In 2009, a 77-year-old woman first noticed rigidity and resting tremor in her left hand and was diagnosed with PD. Treatment with the combination drug levodopa-carbidopa (200 mg/d plus 50 mg/d, respectively) was started in another hospital. In March 2010, she visited our hospital and received the same medication under the diagnosis of PD. A complete blood cell count at 6 months after the use of levodopa was normal. With the progress of the patient’s symptoms, the amount of the levodopa-carbidopa combination drug was increased up to 600 mg/d plus 150 mg/d, respectively, and a dopamine agonist was added. In January 2012, the patient was admitted because of general weakness. Her medication was levodopa (600 mg/d) and ropinirole (0.75 mg/d) at the time of admission. She experienced an episode of gross hematuria 1 week before admission. Upon admission, the initial blood analysis showed a hemoglobin value of 12.1 g/dL, a leukocyte count of 7.6×103/mm3, and a platelet count of 27×103/mm3. The erythrocyte sedimentation rate was 27 mm.

We performed diagnostic work-ups for her thrombocytopenia. The peripheral blood smear revealed a normocytic normochromic red blood cells. Chest radiography and abdominal computed tomography was normal. The results from serologic tests for human Immunodeficiency virus and hepatitis B virus were negative. The reactions for Coombs test and antinuclear antibody (ANA) test were negative. Platelet-associated IgG was detected with the use of indirect fluorescent technique.

Three days after admission, eight platelet concentrates were transfused. After the transfusion, the patient’s hematuria had resolved. As there was no laboratory abnormalities except platelet-associated IgG antibody, we suspected the possible role of levodopa.

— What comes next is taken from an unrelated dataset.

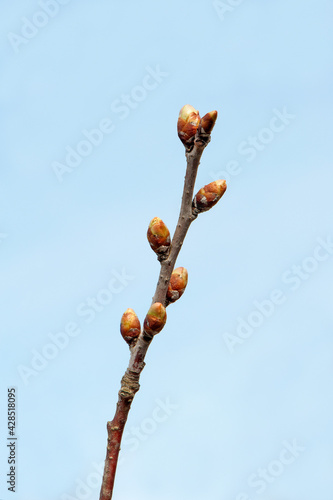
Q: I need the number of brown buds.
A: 7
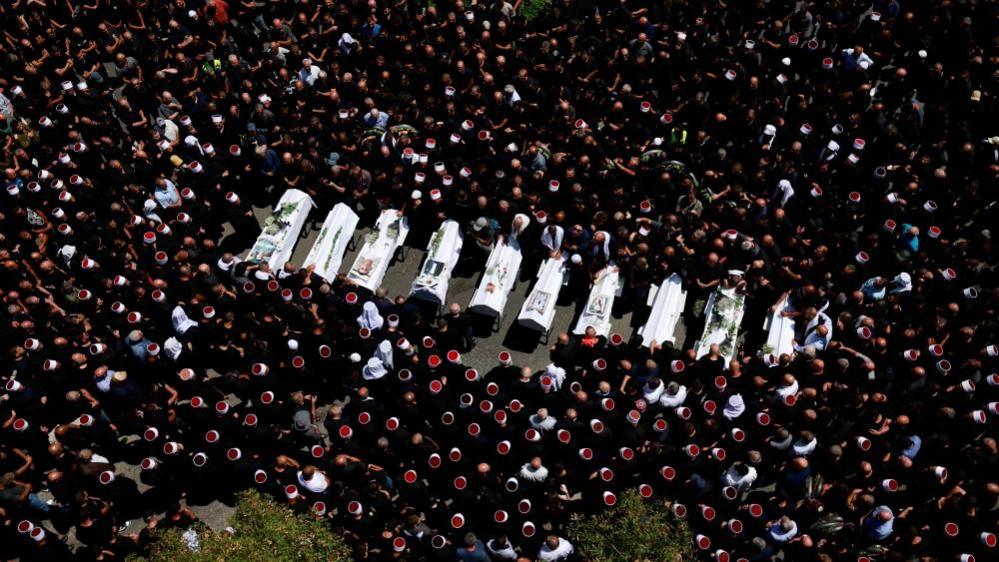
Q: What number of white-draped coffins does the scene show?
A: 10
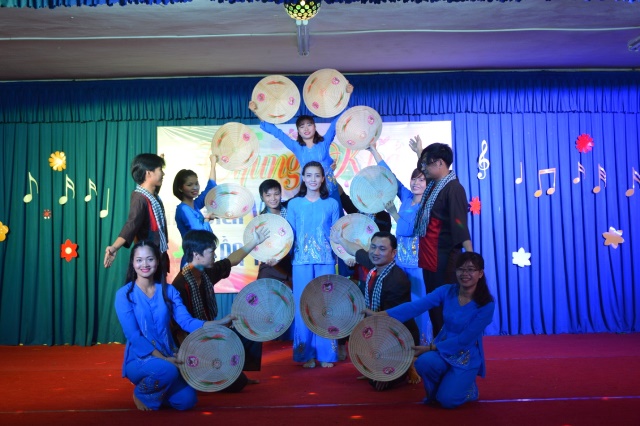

Levodopa was stopped while ropinirole was increased up to 2.25 mg/d. Her parkinsonism was not aggravated after the drug adjustment. Her platelet count was normalized nine days after the discontinuation of levodopa. Her platelet count remained normal (164 ×103/mm3) at the follow-up after one month.

Discussion

There have been several case reports of thrombocytopenia associated with levodopa therapy. Wanamaker et al.1 and Henry et al.2 have reported a positive reaction for the Coombs test in patients taking levodopa for three or more months. Henry et al.2 have also reported an 11% incidence of positive reaction for the ANA test in the same patient population. Giner et al.3 have reported a case of thrombocytopenia associated with levodopa therapy. In their study, severe thrombocytopenia appeared after the long-term levodopa treatment with positive antiplatelet autoantibodies. Platelet count recovered after the withdrawal of levodopa. Similar to the previous report, thrombocytopenia developed more than two years after the introduction of levodopa and recovered after the discontinuation of levodopa in our case. It may be possible that her thrombocytopenia could be related to levodopa based on the level of evidence criteria of George et al.4

Platelet dysfunction and destruction can be induced by different drug-related mechanisms. Drug-induced ‘dysthrombopoiesis’ can occur in isolation or within the context of a broader pancytopenia and bone marrow suppression which often occurs after treatment with chemotherapeutic and immunosuppressive often in proportion to the dosage.5

Although drug-related antiplatelet antibodies can be detected after the exposure to a new drug during within 1 or 2 weeks, a long-term use of specific drug could be complicated with thrombocytopenia.3 For unknown reasons, platelets are the targets of drug-dependent antibodies much more often than neutrophils or red cells.6

Because we did not reintroduce levodopa concerning the return of thrombocytopenia, the cause-and-effect relationship between the long-term use of levodopa and the occurrence of thrombocytopenia could not be firmly established. It also remained undetermined whether platelet-associated antibody could be the possible mechanism of her thrombocytopenia.

Although limited, our case along with the previously reported cases suggest a possible development of thrombocytopenia as a side effect of levodopa, especially after long-term usage. Platelet and related antibodies should be noticed in case of unexplained hemorrhage in PD patients with levodopa. Further studies are needed to understand the mechanism of levodopa-related thrombocytopenia.